The other? Well, it’s almost impossible to get any kind of mystical ‘lock’ on the actual caster this way, so a lot of counterspells and other defensive magic won’t work on spells cast this way. Essentially, you could still deflect a fireball cast using this method, but, say, fending off mind control attempts is a bit harder to successfully do, and trying to trace the spell back to its owner is going to be pointless; you’d just bounce from brain to brain to brain, and none of them will have the information that you need anyway. Or be able to comprehend it, probably.
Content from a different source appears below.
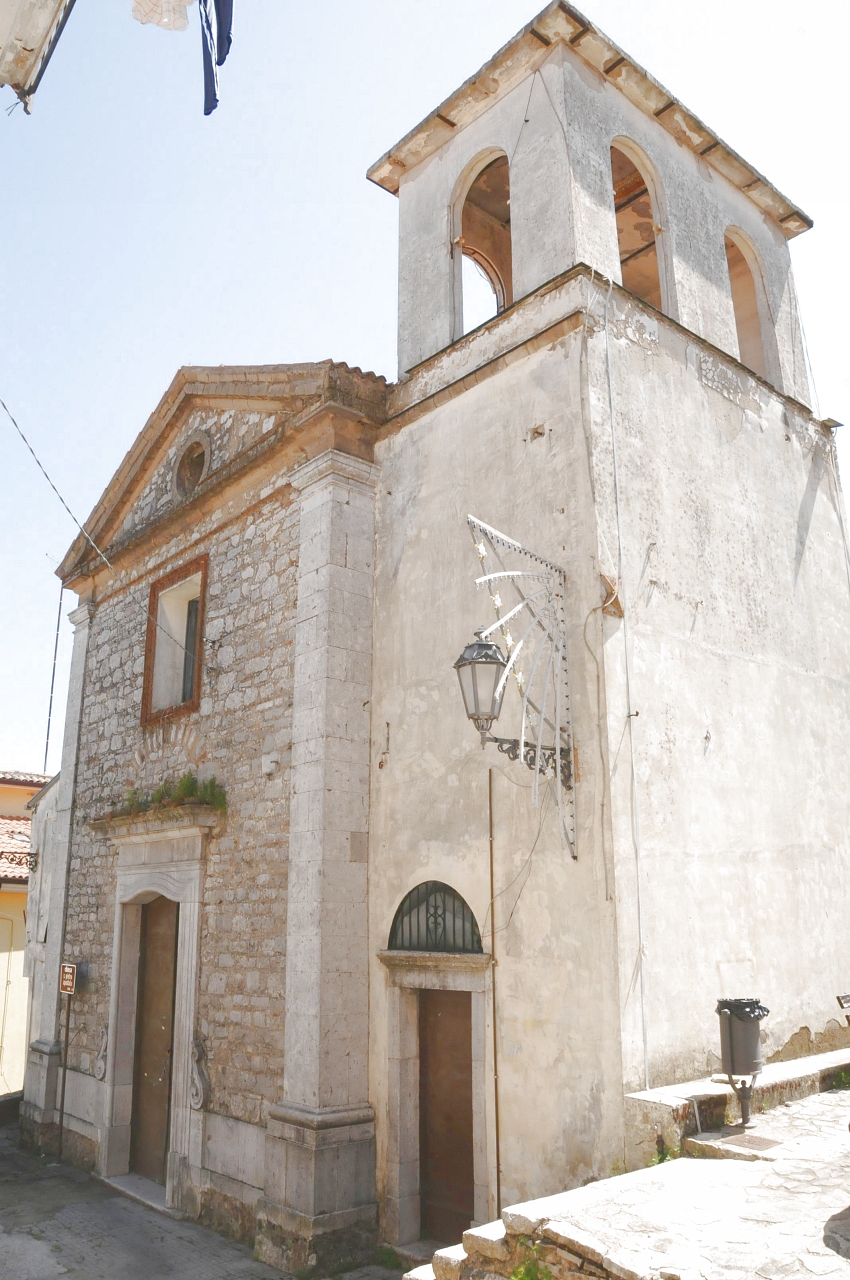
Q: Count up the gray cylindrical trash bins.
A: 1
As you might imagine, this is a fairly useful spell. It’s also insanely dangerous: simply kill one of the targets of it, and the caster is going to get immediately thrown out of the link – and probably have a stroke in the process. And the longer the caster stays in the linked minds, the harder it is for the caster to break the link consciously. And, of course, you need a serious amount of magical energy to even create the link in the first place. This is barely within the capabilities of a senior journeyman mage; and while easier for an archmage, one wouldn’t cast it frivolously. Even Horatio only used this spell once it got the hang of on-the-fly reactive healing spells…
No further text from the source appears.